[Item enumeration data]
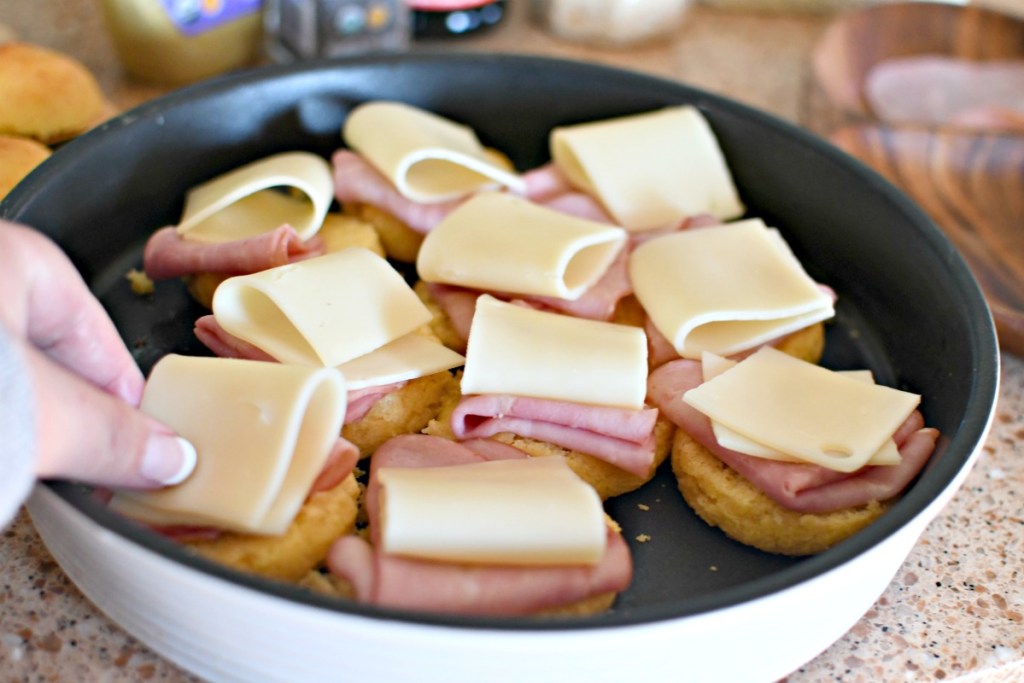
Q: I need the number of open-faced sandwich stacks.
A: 10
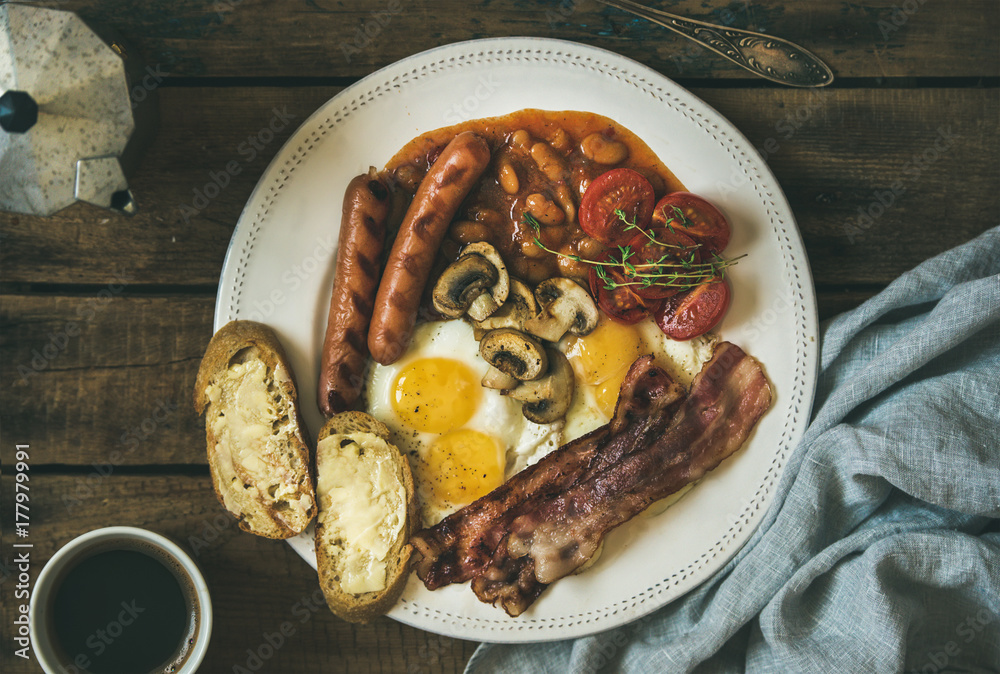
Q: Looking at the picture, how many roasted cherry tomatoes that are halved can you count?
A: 5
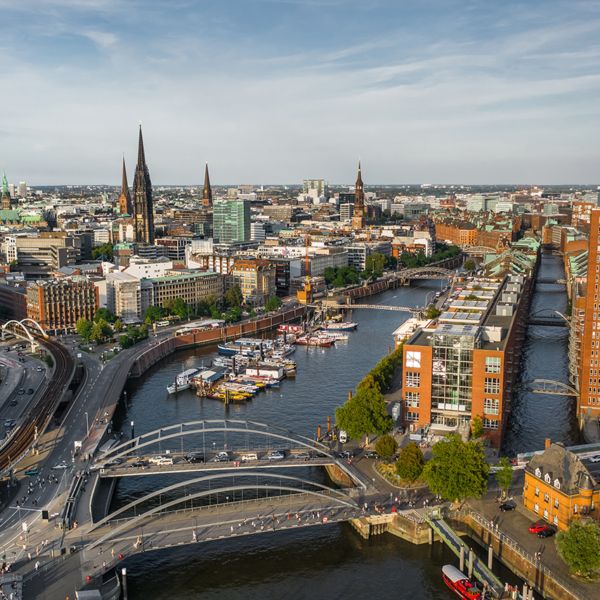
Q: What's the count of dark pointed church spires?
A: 4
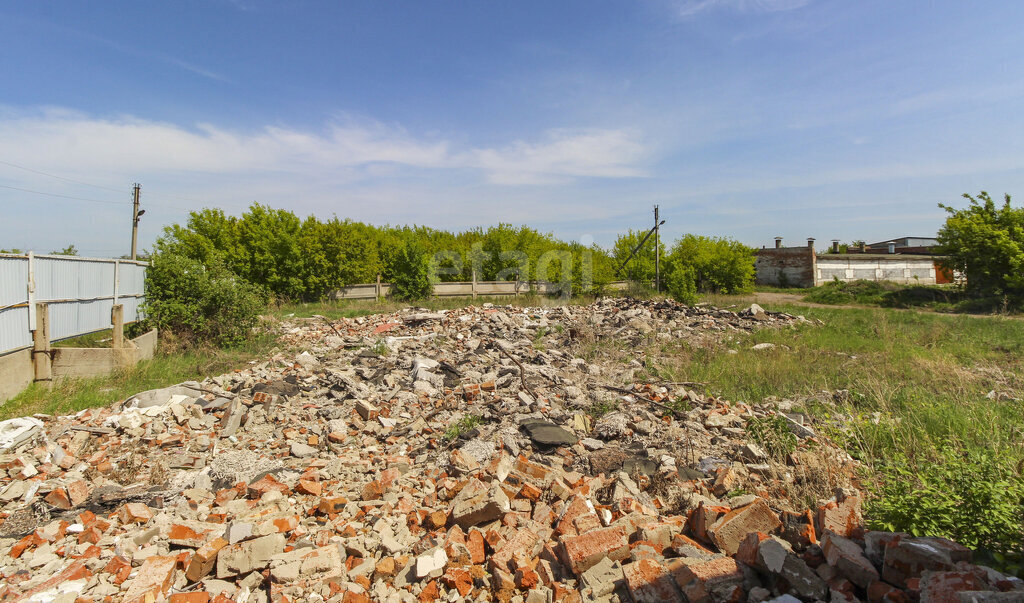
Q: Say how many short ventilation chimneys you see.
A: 5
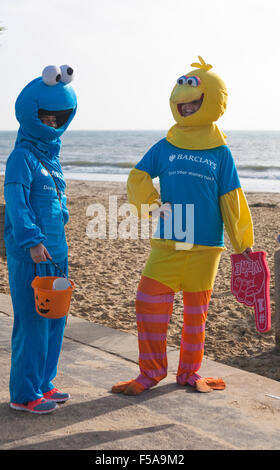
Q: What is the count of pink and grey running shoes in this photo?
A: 2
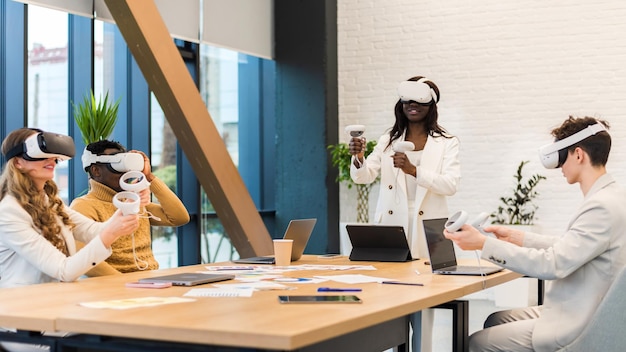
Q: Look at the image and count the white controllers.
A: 6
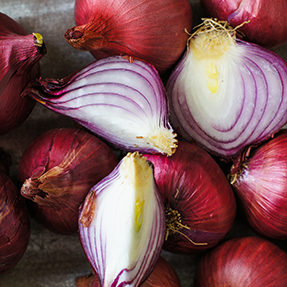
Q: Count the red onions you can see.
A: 12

**AIM OF THE TASK**
Since only the text is wanted, repeat all the records above exactly and omit the pictures.

**SOLUTION FOR THIS TASK**
Q: I need the number of open-faced sandwich stacks.
A: 10
Q: Looking at the picture, how many roasted cherry tomatoes that are halved can you count?
A: 5
Q: What's the count of dark pointed church spires?
A: 4
Q: Say how many short ventilation chimneys you see.
A: 5
Q: What is the count of pink and grey running shoes in this photo?
A: 2
Q: Look at the image and count the white controllers.
A: 6
Q: Count the red onions you can see.
A: 12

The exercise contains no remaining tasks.